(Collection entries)
————

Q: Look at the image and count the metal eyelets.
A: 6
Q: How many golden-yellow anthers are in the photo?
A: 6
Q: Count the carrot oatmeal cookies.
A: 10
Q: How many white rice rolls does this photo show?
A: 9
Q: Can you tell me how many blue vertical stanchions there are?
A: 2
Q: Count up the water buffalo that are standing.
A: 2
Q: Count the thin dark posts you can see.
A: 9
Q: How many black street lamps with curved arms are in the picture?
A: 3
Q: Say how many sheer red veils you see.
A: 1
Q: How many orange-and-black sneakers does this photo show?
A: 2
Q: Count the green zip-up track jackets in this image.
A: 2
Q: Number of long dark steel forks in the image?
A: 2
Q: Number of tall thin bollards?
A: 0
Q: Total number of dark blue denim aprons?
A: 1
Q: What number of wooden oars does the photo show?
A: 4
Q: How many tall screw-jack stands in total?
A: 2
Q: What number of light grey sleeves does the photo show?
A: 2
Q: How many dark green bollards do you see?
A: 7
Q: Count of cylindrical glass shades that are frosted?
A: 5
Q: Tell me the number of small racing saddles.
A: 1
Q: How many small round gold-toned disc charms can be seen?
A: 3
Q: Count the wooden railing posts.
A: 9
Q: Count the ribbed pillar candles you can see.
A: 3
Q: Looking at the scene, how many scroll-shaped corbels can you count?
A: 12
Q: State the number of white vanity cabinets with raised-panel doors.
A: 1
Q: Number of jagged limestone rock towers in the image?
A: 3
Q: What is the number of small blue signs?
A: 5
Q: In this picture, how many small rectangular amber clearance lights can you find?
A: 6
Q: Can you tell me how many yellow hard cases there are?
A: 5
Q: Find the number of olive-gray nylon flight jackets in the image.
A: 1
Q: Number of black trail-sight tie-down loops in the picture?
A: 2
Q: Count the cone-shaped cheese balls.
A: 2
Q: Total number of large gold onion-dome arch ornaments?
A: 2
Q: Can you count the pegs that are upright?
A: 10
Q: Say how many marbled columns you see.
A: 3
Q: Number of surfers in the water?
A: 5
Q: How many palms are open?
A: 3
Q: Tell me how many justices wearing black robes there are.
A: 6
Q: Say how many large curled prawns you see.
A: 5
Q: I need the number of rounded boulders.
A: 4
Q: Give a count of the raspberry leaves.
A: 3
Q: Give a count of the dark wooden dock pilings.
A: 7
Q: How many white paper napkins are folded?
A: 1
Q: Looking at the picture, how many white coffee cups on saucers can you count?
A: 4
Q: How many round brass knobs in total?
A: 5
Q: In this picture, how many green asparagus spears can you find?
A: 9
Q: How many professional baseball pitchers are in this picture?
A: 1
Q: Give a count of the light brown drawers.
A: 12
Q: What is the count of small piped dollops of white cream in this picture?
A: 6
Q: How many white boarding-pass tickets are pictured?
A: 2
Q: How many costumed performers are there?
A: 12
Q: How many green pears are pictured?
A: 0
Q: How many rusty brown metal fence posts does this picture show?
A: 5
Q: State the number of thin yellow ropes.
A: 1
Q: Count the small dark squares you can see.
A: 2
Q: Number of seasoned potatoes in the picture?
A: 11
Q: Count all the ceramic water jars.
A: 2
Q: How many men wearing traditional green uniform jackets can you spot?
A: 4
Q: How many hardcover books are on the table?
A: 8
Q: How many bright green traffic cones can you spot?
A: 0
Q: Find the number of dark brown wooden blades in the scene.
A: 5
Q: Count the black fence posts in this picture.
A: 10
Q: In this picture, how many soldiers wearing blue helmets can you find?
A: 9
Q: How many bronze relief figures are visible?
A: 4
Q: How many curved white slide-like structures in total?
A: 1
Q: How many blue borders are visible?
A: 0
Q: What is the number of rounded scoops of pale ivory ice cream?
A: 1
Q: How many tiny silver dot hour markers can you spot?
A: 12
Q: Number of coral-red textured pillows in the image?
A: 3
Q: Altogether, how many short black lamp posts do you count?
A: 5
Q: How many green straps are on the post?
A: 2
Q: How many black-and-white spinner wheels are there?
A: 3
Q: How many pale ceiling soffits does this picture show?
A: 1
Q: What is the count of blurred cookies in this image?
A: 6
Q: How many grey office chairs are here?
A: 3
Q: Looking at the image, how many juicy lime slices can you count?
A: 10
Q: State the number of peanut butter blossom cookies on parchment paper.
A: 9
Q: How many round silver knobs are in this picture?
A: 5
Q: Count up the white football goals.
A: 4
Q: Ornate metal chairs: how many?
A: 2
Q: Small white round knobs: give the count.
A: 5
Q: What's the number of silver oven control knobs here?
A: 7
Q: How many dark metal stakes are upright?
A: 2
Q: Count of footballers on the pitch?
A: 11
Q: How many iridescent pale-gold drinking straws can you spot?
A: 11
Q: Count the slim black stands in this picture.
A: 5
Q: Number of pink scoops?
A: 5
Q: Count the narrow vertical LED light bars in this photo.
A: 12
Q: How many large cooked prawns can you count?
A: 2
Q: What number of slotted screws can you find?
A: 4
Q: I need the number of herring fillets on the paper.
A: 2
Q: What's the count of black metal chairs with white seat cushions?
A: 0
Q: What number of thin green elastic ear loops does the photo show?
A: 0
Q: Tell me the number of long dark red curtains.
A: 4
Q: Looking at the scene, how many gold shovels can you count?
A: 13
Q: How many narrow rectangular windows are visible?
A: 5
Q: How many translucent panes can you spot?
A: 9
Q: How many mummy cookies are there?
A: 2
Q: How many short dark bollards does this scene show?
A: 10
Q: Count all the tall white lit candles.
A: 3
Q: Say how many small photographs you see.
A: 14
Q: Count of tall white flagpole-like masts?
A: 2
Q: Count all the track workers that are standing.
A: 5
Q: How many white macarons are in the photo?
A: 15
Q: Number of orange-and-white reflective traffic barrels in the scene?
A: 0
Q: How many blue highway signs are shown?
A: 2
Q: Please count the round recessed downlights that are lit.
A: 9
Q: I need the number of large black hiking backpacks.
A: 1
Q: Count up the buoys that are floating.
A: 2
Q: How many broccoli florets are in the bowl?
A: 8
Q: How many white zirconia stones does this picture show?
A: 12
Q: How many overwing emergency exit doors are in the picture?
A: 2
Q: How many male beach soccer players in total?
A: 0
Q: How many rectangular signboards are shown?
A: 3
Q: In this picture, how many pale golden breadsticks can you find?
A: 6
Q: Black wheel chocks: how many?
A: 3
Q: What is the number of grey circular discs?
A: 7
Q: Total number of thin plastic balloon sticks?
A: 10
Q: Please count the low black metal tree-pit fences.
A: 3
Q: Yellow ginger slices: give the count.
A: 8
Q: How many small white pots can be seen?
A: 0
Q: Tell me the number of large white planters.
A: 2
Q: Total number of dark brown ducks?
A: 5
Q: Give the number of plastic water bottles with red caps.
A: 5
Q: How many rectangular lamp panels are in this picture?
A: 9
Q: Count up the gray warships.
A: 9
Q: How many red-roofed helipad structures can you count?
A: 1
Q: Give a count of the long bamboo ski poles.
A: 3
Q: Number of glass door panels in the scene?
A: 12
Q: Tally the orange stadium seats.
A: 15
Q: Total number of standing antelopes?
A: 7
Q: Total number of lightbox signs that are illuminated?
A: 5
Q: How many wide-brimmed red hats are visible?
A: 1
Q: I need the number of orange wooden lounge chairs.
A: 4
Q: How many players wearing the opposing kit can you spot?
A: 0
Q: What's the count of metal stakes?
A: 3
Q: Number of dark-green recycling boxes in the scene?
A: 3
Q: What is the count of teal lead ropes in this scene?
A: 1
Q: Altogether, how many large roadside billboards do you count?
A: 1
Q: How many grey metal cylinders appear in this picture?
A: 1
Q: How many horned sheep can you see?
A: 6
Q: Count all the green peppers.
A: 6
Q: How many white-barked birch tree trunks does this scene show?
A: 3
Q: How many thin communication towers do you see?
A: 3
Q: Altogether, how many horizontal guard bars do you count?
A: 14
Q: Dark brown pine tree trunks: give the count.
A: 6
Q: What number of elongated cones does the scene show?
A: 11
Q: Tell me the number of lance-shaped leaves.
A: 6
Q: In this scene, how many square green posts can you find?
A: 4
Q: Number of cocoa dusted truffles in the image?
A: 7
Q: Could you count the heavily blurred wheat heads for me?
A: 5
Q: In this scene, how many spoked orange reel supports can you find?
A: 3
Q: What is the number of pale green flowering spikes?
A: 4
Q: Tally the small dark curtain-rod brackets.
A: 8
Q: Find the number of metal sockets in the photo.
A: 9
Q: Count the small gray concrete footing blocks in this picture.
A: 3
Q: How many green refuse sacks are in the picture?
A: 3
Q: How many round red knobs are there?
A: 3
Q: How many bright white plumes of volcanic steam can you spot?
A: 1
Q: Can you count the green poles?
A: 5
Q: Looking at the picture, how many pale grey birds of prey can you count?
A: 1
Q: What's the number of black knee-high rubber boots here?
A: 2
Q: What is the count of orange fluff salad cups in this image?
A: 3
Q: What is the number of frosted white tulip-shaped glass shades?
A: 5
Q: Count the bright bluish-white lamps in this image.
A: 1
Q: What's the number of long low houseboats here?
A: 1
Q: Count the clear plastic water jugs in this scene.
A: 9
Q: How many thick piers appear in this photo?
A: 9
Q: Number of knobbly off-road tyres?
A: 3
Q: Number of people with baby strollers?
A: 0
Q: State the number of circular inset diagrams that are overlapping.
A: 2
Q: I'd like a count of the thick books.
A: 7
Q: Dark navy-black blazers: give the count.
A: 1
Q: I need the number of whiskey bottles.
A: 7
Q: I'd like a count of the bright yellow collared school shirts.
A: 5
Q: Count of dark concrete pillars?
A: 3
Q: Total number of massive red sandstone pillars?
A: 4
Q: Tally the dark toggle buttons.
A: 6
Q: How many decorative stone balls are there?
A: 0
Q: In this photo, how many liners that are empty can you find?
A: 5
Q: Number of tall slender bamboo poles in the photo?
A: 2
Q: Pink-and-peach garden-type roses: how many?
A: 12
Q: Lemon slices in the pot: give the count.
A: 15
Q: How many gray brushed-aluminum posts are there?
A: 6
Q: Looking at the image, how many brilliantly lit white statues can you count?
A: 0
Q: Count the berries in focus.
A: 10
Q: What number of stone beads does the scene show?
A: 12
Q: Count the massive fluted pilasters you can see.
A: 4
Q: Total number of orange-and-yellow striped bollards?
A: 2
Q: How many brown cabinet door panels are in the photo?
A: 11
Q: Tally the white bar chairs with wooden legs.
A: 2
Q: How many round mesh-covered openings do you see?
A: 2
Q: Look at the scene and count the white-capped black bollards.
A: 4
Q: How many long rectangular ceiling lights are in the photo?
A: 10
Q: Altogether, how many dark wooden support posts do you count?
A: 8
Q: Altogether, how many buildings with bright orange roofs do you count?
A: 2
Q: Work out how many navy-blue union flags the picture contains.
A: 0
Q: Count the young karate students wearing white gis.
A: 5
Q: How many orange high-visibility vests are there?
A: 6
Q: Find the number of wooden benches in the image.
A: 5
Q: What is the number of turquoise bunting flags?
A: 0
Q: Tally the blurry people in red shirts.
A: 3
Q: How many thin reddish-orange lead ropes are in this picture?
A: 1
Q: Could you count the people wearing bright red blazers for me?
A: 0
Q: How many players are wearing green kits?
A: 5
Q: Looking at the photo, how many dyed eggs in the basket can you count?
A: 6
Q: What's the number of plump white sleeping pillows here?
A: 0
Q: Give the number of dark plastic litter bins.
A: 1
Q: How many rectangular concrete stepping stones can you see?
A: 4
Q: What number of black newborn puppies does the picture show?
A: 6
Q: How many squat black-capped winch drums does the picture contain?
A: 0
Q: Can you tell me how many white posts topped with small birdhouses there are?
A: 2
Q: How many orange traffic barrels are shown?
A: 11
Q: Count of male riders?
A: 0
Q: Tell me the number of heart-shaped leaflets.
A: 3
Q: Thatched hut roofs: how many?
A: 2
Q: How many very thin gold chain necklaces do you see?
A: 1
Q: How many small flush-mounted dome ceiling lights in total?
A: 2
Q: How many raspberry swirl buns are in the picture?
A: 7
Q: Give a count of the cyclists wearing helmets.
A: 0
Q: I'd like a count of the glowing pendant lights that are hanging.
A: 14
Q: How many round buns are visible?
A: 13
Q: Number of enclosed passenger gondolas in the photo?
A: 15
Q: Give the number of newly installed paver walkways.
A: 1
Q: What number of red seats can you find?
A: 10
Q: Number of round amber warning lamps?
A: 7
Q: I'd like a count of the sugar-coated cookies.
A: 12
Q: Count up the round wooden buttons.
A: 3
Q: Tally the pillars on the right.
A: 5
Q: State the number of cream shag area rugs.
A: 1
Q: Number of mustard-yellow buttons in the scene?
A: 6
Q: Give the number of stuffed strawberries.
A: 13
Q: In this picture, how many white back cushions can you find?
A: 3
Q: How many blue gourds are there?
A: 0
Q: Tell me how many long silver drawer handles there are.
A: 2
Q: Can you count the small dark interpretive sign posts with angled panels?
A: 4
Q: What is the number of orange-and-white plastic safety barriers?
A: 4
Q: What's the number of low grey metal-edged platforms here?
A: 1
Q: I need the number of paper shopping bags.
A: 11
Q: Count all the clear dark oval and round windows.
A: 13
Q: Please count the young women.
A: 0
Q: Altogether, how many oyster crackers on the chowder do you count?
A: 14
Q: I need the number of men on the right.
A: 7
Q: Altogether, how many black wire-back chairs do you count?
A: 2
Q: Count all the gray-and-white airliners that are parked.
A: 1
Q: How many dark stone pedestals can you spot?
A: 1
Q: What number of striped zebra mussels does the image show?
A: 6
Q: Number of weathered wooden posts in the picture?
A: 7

————

■ What this task involves:
Scan the records for the word "jackets". Copy each line where it turns up.

■ Task answer:
Q: Count the green zip-up track jackets in this image.
Q: Find the number of olive-gray nylon flight jackets in the image.
Q: How many men wearing traditional green uniform jackets can you spot?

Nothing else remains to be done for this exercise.